Fight Club the Ultimate Abstraction
Chuck Palahniuk’s Fight Club is one of those books that people like to talk about, argue over even. I asked five people what Fight Club is “about,” you want to hear what they said?
• 19 year-old male: “consumerism and the destruction of the human spirit.”
• 41-year old female: “good and bad of a person, person confronting their own reality.”
• 49-year-old male: “gay cruising.”
• 21-year-old female: “dude who had insomnia and that was how he fell asleep.”
• 32-year-old male: “what happens when people go to support groups.”
Actually, I asked six. The sixth person, my 16-year-old son. His response, “I don’t know, is there anything to eat? When’s dinner?” Ironic when you consider one of the things people say Fight Club is about is the emasculating effect mothers, who smother their sons by providing too much for them and not allowing them to get tough, have on their sons in post-modern US.

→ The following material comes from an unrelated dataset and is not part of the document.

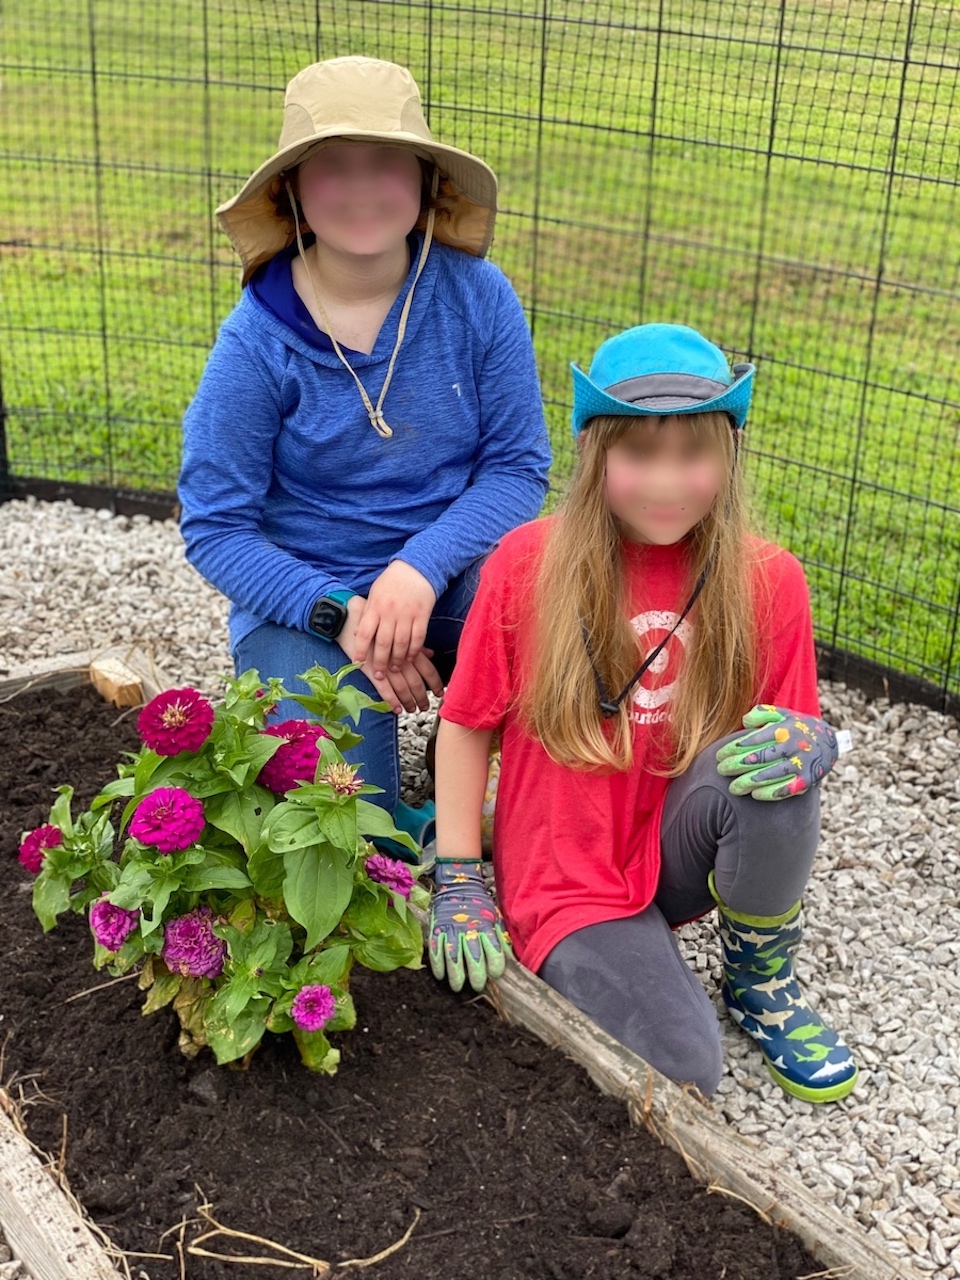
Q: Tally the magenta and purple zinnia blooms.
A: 8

Who’s right, you want to know. What do I think the book is about, you ask. Here’s what it’s about. Whatever you want it to be. Just like that. You read it one way and you get nothing. Because you didn’t try. You didn’t want it bad enough. You read it another way, and it’ll blow your mind.

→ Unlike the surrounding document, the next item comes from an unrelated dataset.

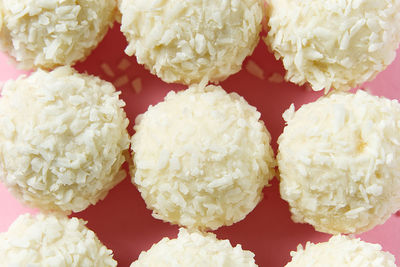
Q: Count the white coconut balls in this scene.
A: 9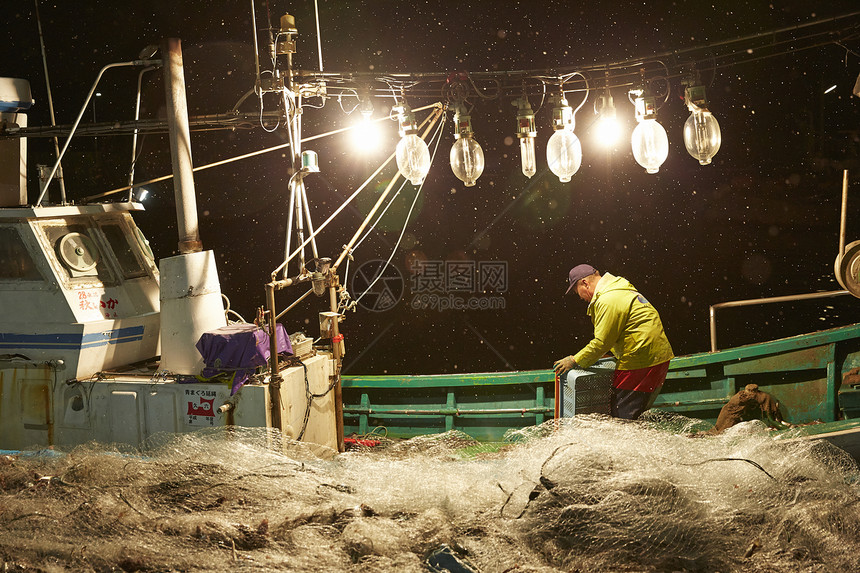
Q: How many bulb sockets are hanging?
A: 8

But making a book like that, a book of possibilities for everyone who wants it bad enough, isn’t easy. There are three things: One, don’t waste time with fancy narration. Talk right to the reader. You’re the one I want to talk to right now, so I’m talking to you. See? It’s just you and me. No time-wasting physic distance between us.

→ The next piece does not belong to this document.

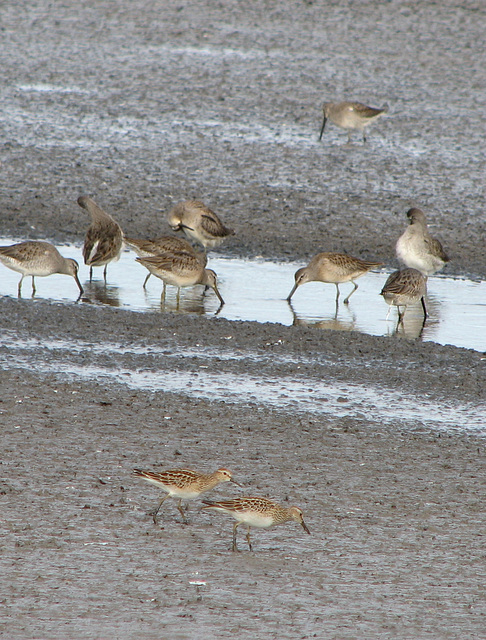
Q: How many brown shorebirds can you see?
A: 11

Two, even though you’re talking right to the reader, don’t spoon feed. That’s depressing. And it takes away the reader’s chance to fill in the blanks, make the words their own. Check this:
“The second rule about fight club,” Tyler yells, “is you don’t talk about fight club.”
Me I knew my dad for about six years, but I don’t remember anything. My dad, he starts a new family in a new town about every six years. This isn’t so much like a family as it’s like he sets up a franchise.
“What you see at fight club is a generation of men raised by women.”
Tyler standing under the one light in the after-midnight blackness of a basement full of men.(i)
You get what’s going on with Tyler, that’s concrete. You get that something went on with the narrator’s dad, that concrete too. But see how not being concrete about the relationship between the event from the present and the event from the past leaves the thread untied? You feel me. The reader ties them how they want. The reader makes the connection. Not sure it’ll work? Check rule six.
Three, pick one big thing, something key that a lot of people think about, maybe care about, maybe love, maybe hate, and drop it into whatever’s going on in a bunch of different ways. Inconsistent. Juxtaposed. Mix it up. The reader will work it out, make the abstract concrete. Maybe use God.
Bob’s big arms were closed around to hold me inside, and I was squeezed in the dark between Bob’s new sweating tits that hang enormous, the way we think of God’s as big.(ii)
A real doctor grabbed my bare foot and hefted it into the face of the other real doctors. The three turned it and poked it and took Polaroid pictures of the foot, and it was as if the rest of the person, half dressed with God’s gift half-frozen, didn’t exist.(iii)
If you could be either God’s worst enemy or nothing, which would you choose? ... The lower you fall, the higher you fly. The farther you run, the more God wants you back.(iv)
And don’t.
Stop.
Please.
Oh.
God.
Help.
Me.(v)
If you’re male, and you’re Christian and living in America, your father is your model for God. And sometimes you find your father in your career.(vi)
Our maybe point your finger right at the stuff in people’s lives:
IKEA furniture
Air Mattress beds
Dear Abby columns
National Geographic magazines
Prince Charmings
Xanax tablets
What’s the big deal about stuff, you ask. Why does naming names matter? It isn’t the name that matters, its what the reader thinks about the name. That’s the variable, the thing that makes a concrete object abstract. Listen. What do you think about when I say the word Xanax? That’s not what I’m thinking. Reader’s Digest? We’re not thinking the same thing. See, when you mention a particular thing, something so specific that the reader has experience with it and that experience means the reader attaches some idea or belief to it, you don’t get a specific response—you get a custom made one. Custom made by the reader.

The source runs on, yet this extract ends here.